▸ What to produce
Your answer should repeat exactly the lines from the one holding "Q: Count up the weathered wooden water bars." through the end of the data, and it should contain no pictures.

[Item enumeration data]
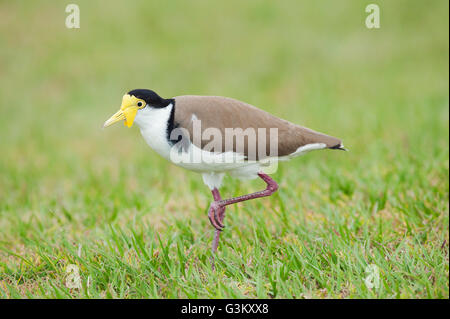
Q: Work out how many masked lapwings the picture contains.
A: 1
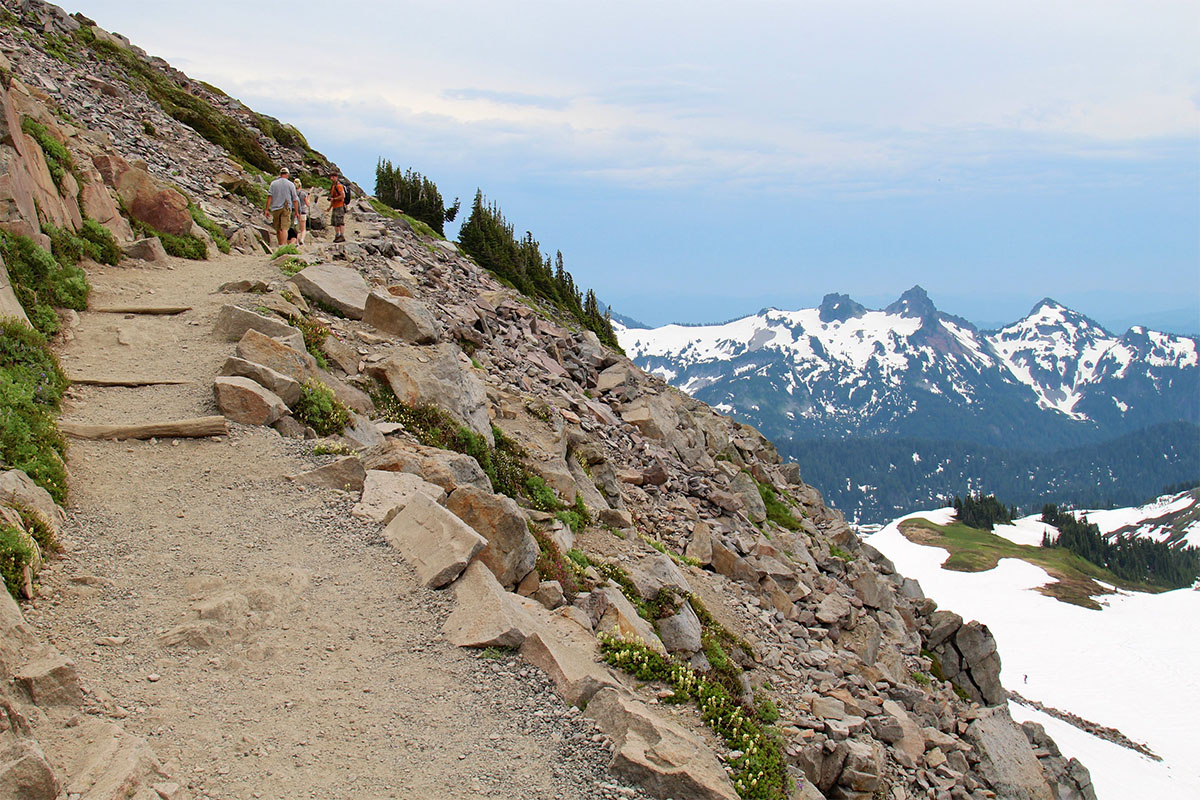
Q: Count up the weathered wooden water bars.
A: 3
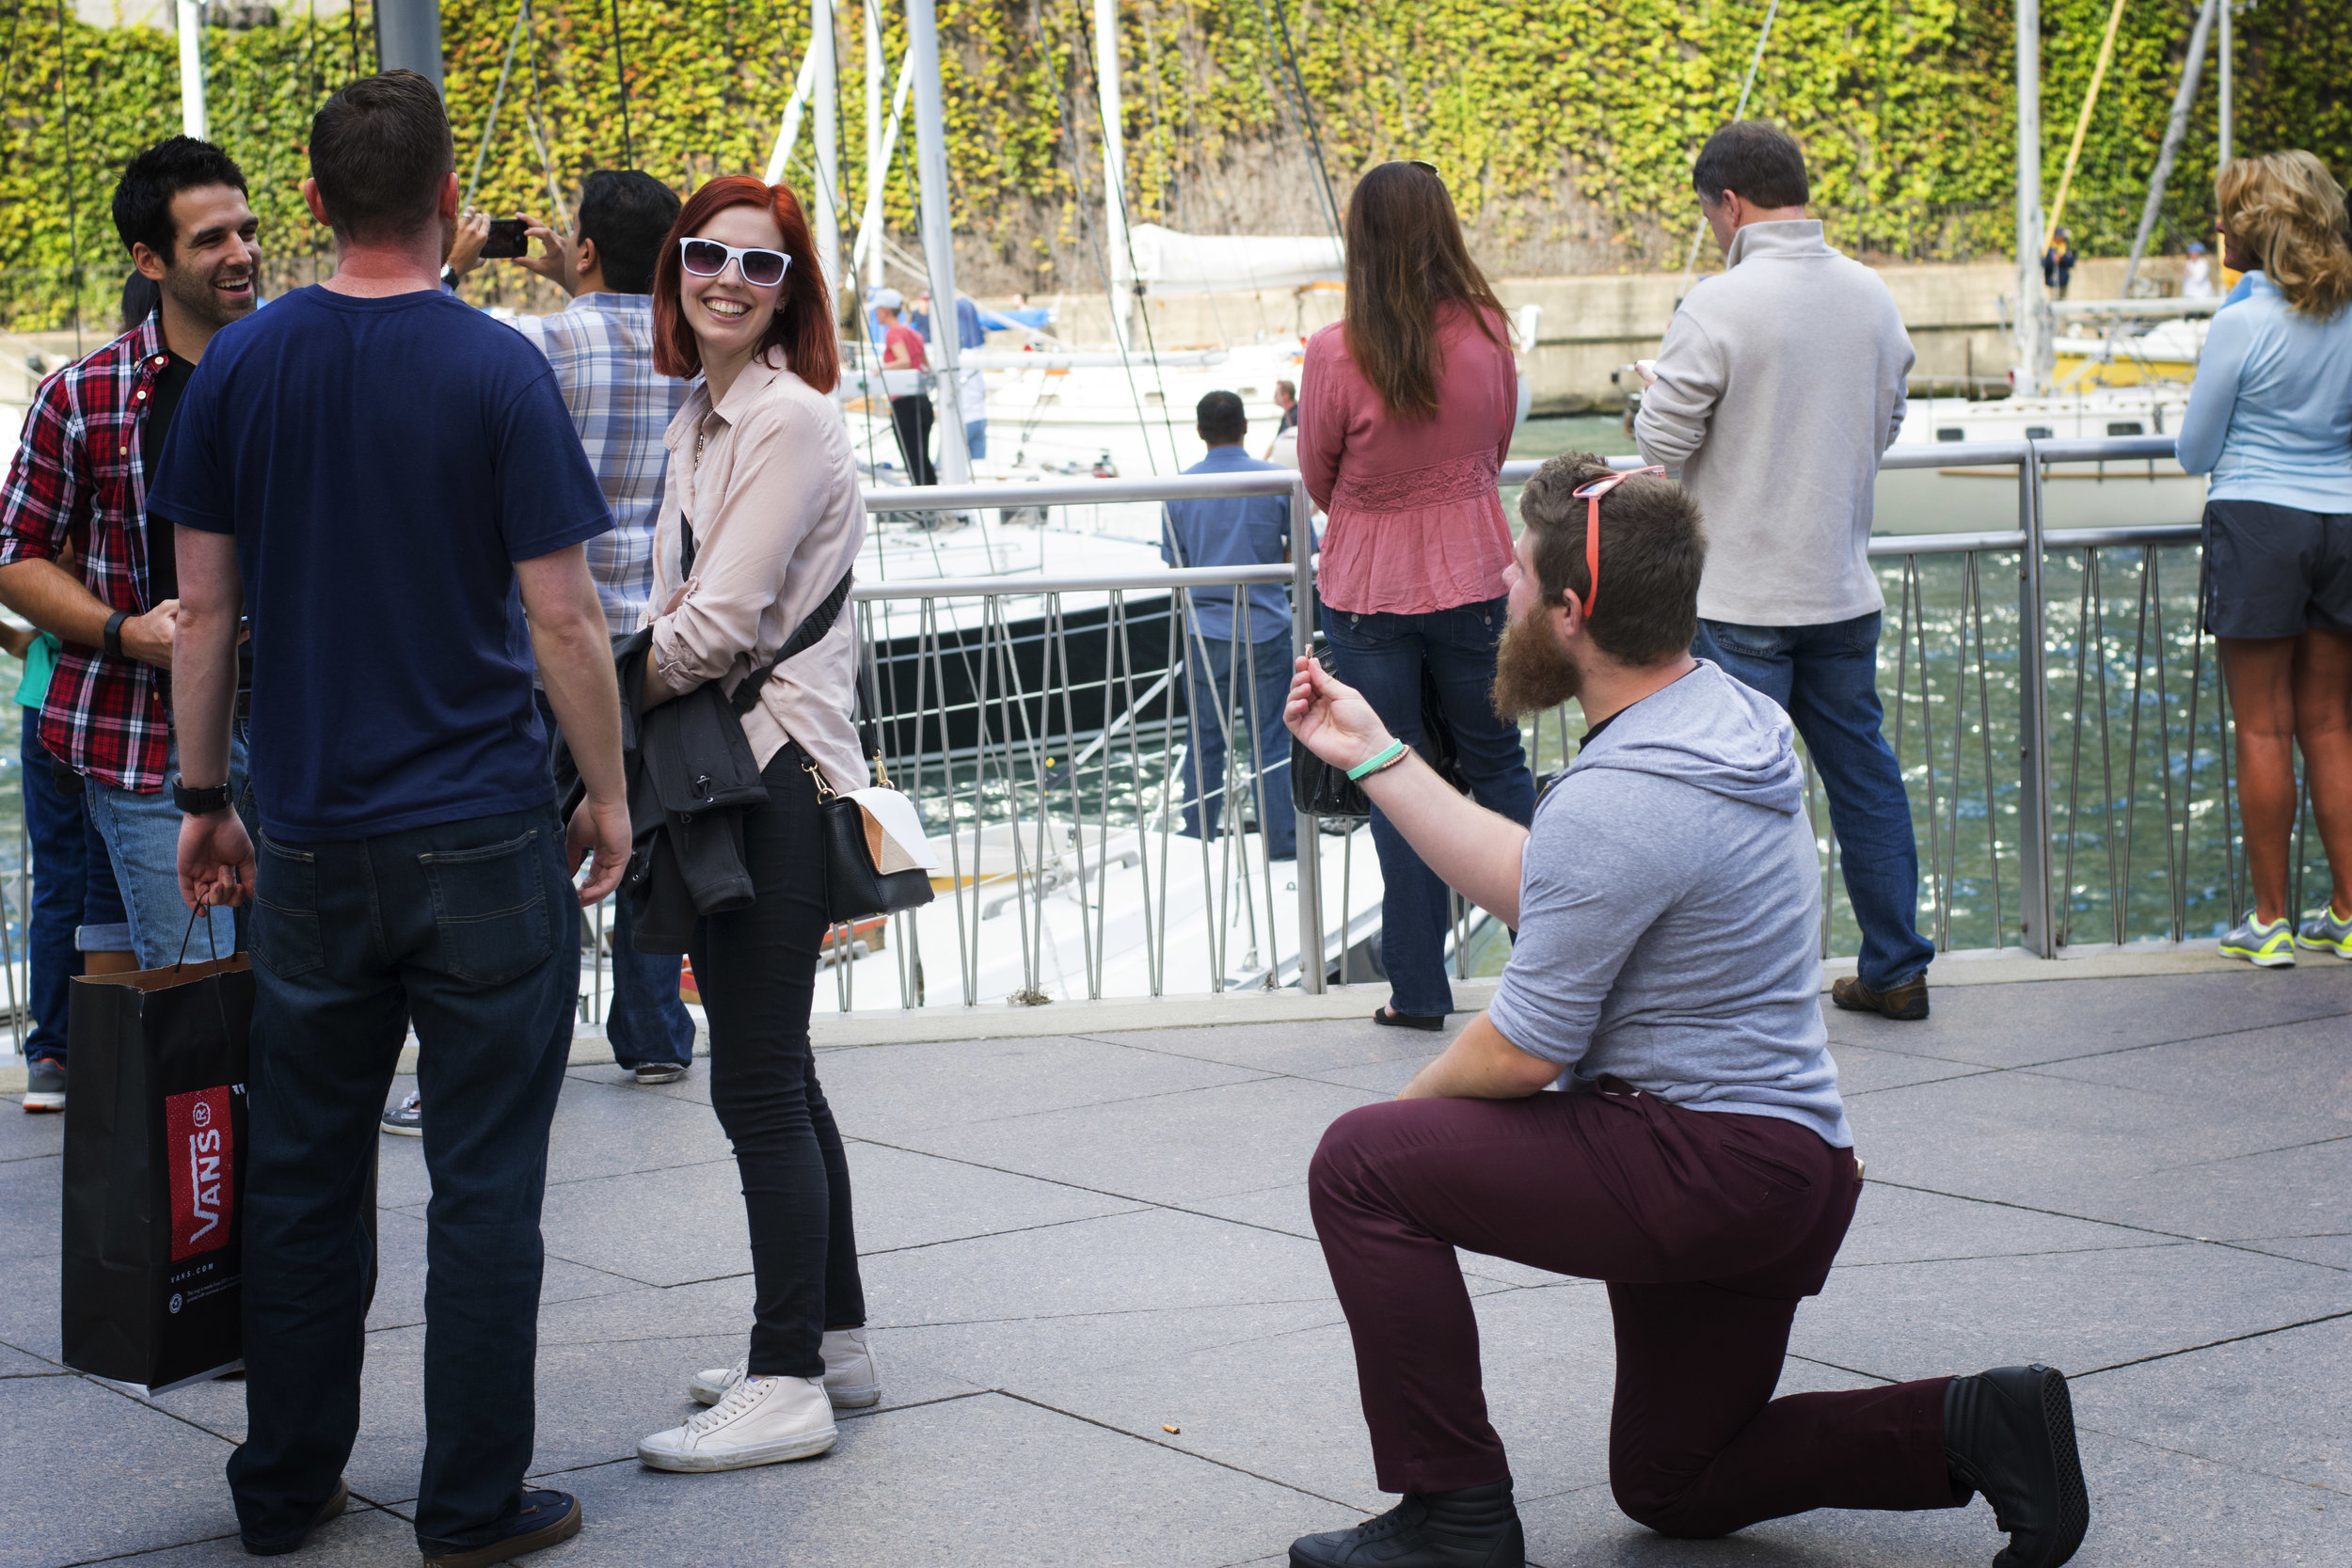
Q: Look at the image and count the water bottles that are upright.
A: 0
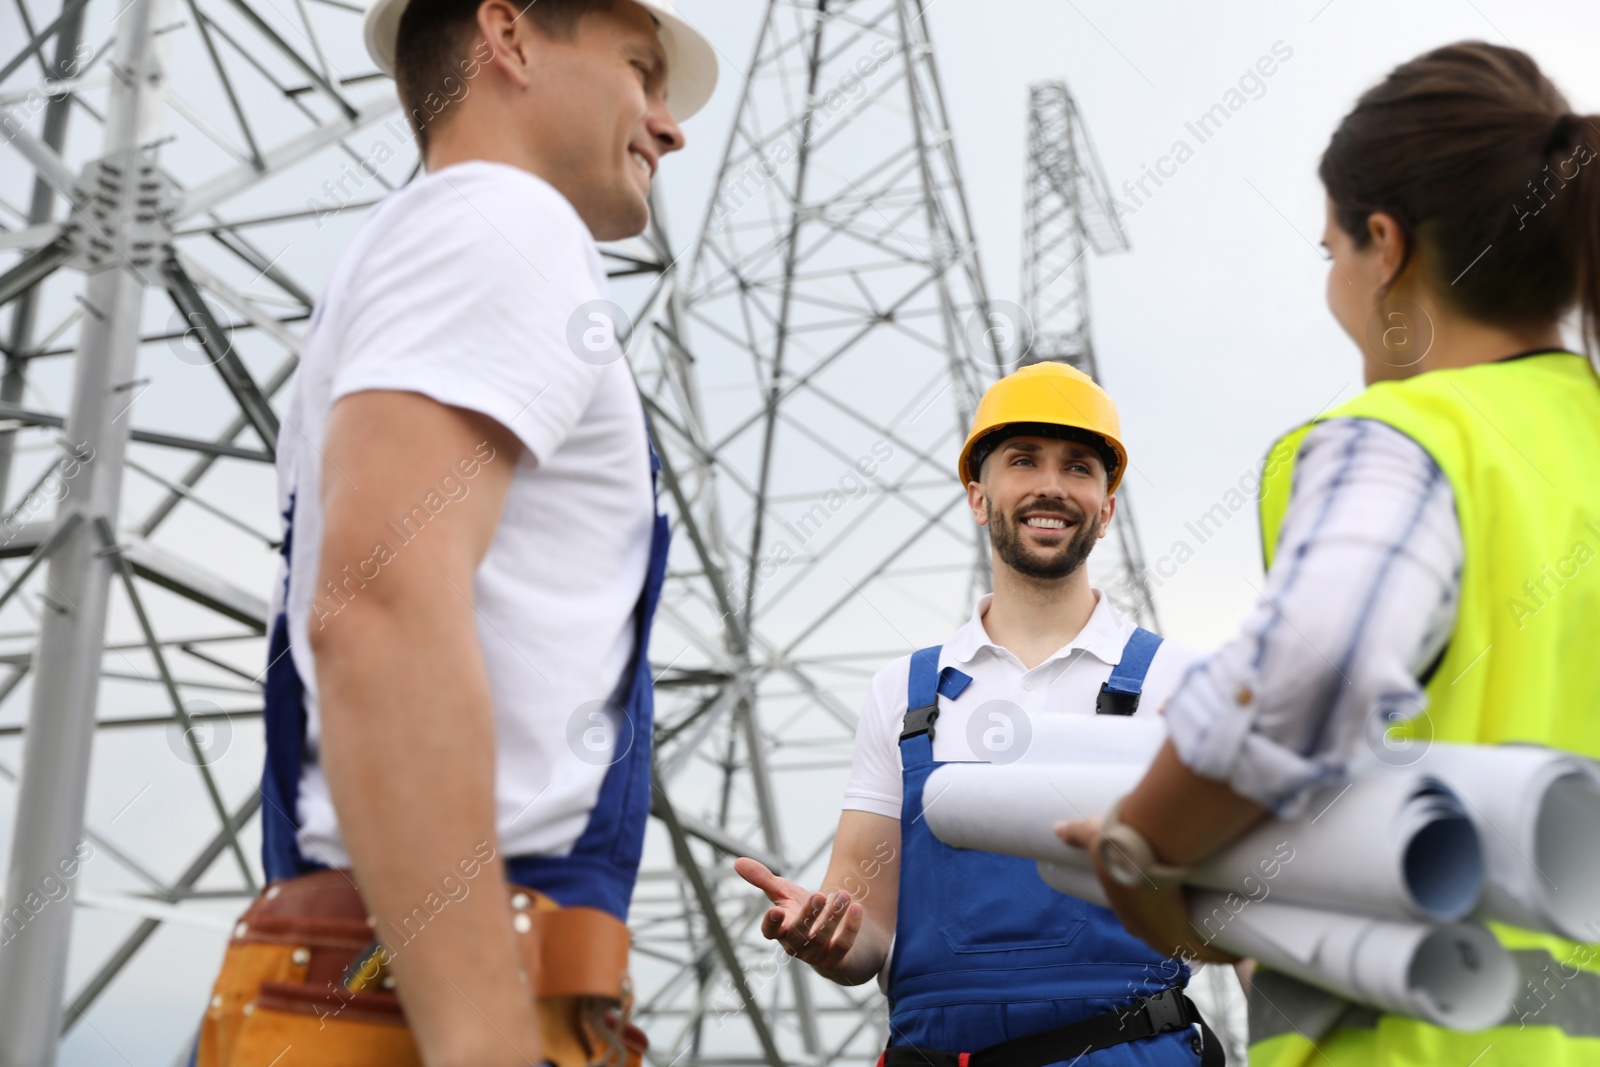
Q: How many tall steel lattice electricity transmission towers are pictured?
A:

▸ Response area
Q: Count up the weathered wooden water bars.
A: 3
Q: Look at the image and count the water bottles that are upright.
A: 0
Q: How many tall steel lattice electricity transmission towers are pictured?
A:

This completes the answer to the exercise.